A historical follow-up study was performed using process of care data from all public Danish hospitals in order to examine the development over time in performance measures according to participation in accreditation programs.
All patients admitted for acute stroke, heart failure or ulcer at Danish hospitals.
Hospital accreditation by either The Joint Commission International or The Health Quality Service.
The primary outcome was a change in opportunity-based composite score and the secondary outcome was a change in all-or-none scores, both measures were based on the individual processes of care. These processes included seven processes related to stroke, six processes to heart failure, four to bleeding ulcer and four to perforated ulcer.
A total of 27 273 patients were included.
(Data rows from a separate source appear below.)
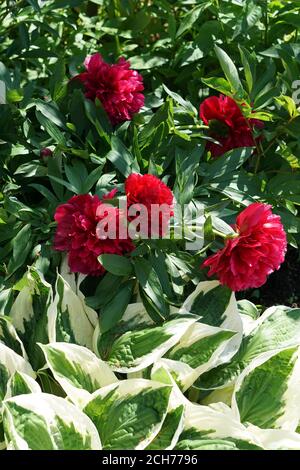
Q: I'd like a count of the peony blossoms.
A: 5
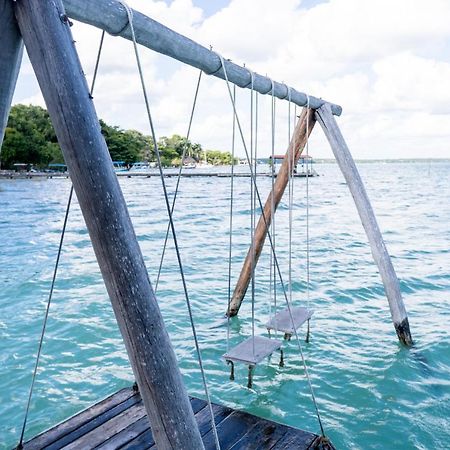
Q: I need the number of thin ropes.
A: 12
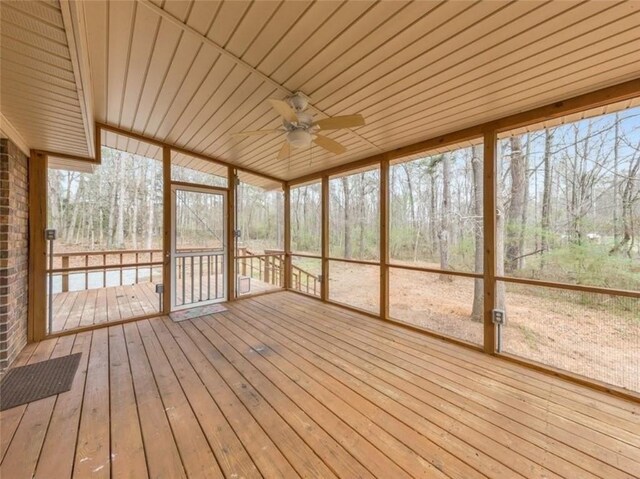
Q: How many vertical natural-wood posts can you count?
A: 7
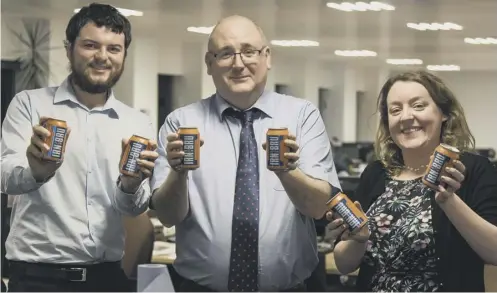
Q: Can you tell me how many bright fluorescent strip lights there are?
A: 9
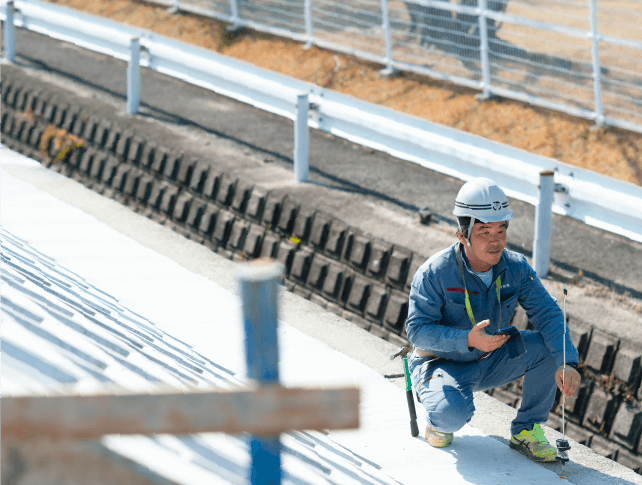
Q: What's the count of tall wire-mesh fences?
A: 1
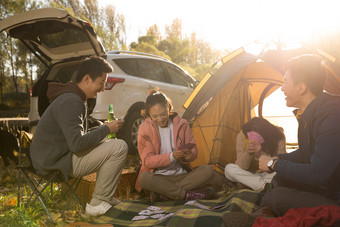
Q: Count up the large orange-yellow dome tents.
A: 1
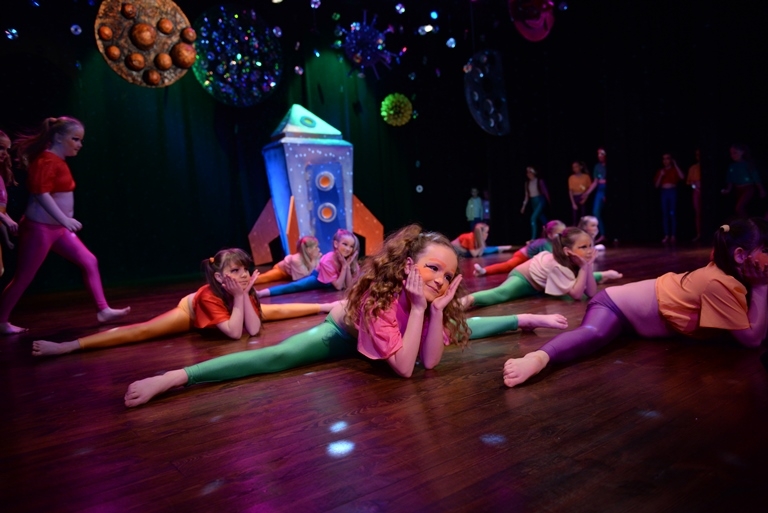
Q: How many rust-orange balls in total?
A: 10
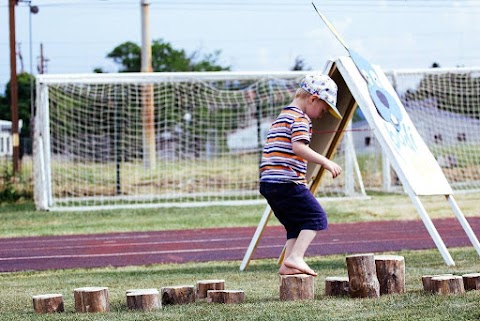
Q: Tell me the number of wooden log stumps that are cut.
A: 13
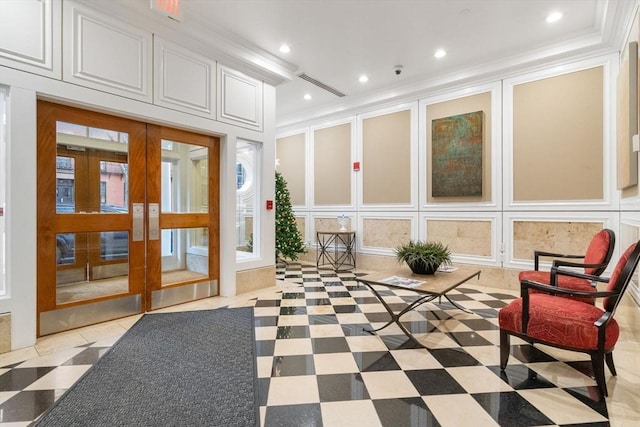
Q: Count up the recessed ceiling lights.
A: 5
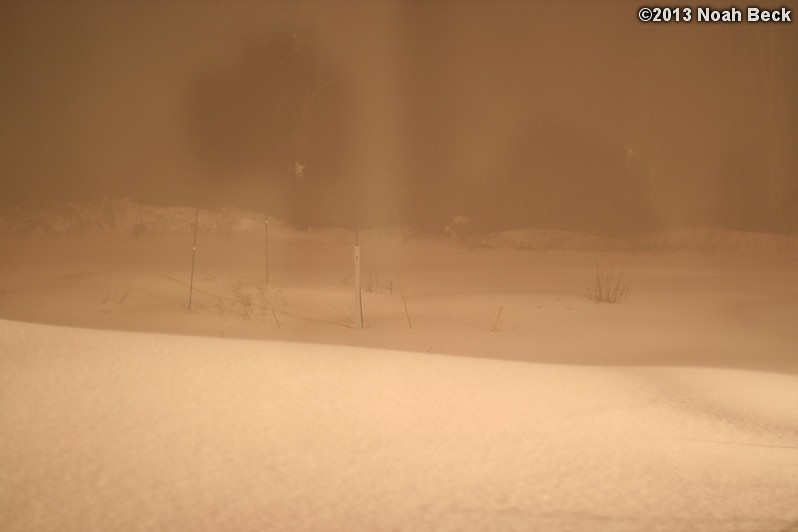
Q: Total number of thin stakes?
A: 3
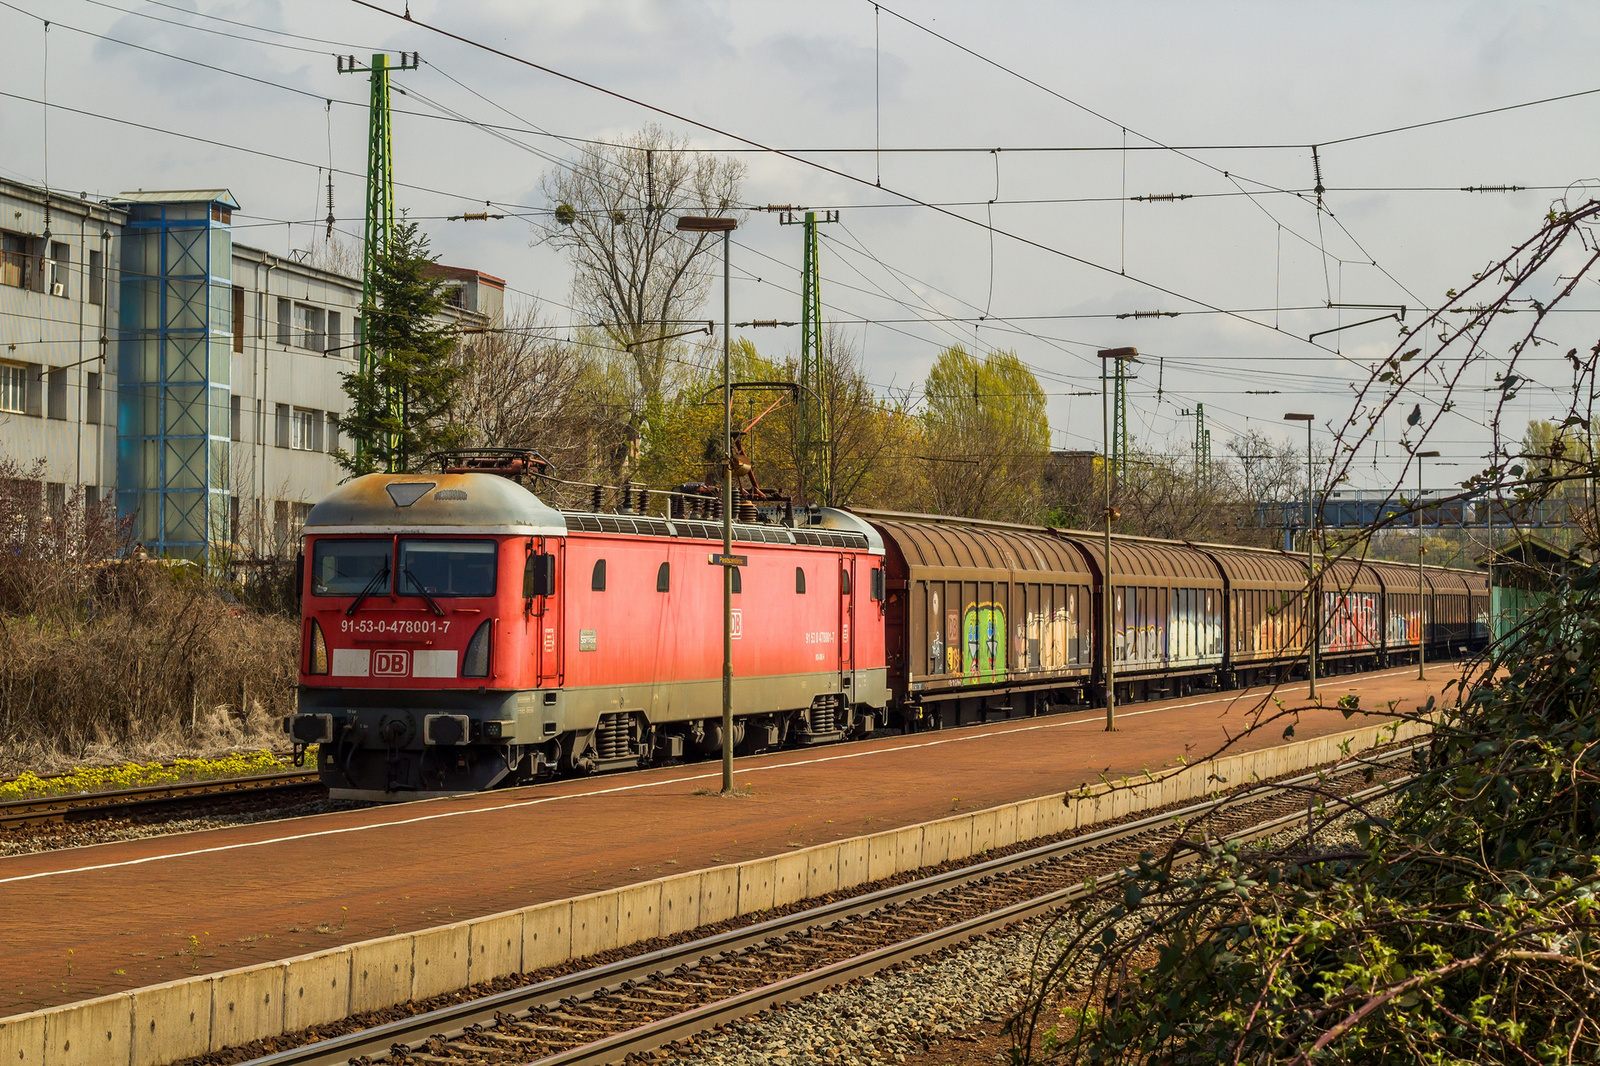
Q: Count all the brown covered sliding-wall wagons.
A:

The overall opportunity-based composite score improved for both non-accredited and accredited hospitals (13.7% [95% CI 10.6; 16.8] and 9.9% [95% 5.4; 14.4], respectively), but the improvements were significantly higher for non-accredited hospitals (absolute difference: 3.8% [95% 0.8; 8.3]). No significant differences were found at disease level. The overall all-or-none score increased significantly for non-accredited hospitals, but not for accredited hospitals. The absolute difference between improvements in the all-or-none score at non-accredited and accredited hospitals was not significant (3.2% [95% -3.6:9.9]).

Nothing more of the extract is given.